Stored data entries
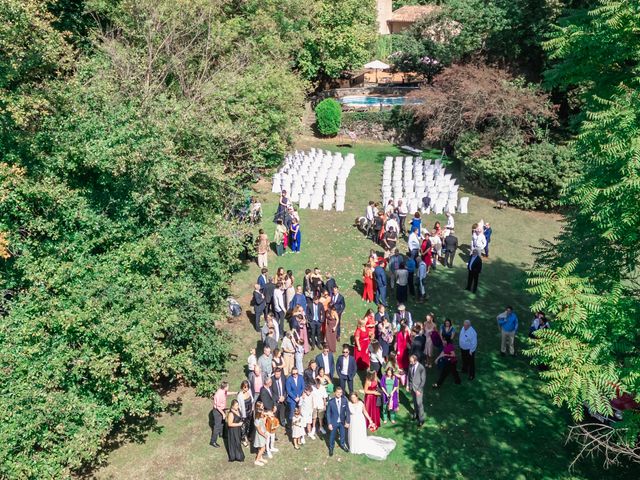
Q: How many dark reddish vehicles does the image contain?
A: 1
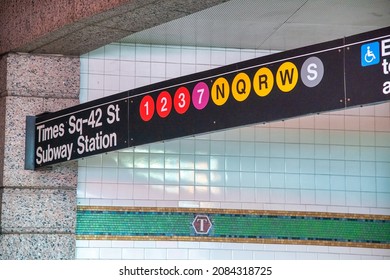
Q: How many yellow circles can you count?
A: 4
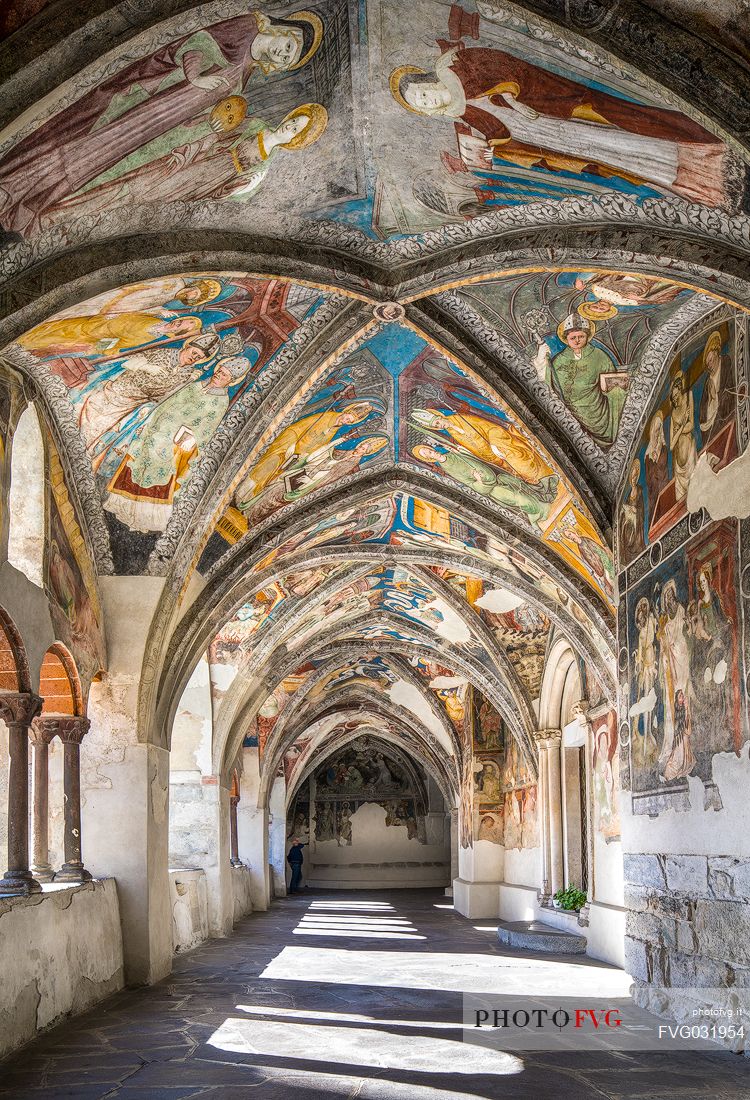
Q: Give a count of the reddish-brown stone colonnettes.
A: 4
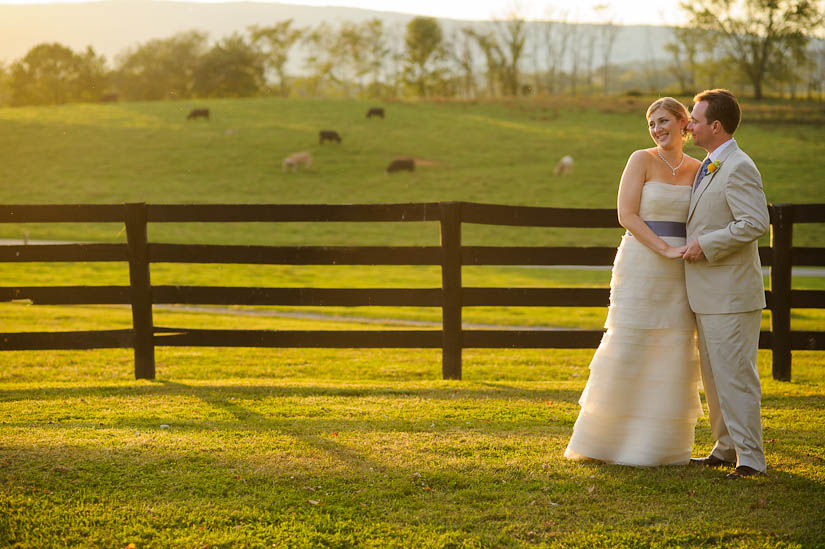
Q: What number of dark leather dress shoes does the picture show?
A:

WORK REQUIRED
Report each line above containing the string "dark".

WRITTEN ANSWER
Q: How many dark reddish vehicles does the image contain?
Q: What number of dark leather dress shoes does the picture show?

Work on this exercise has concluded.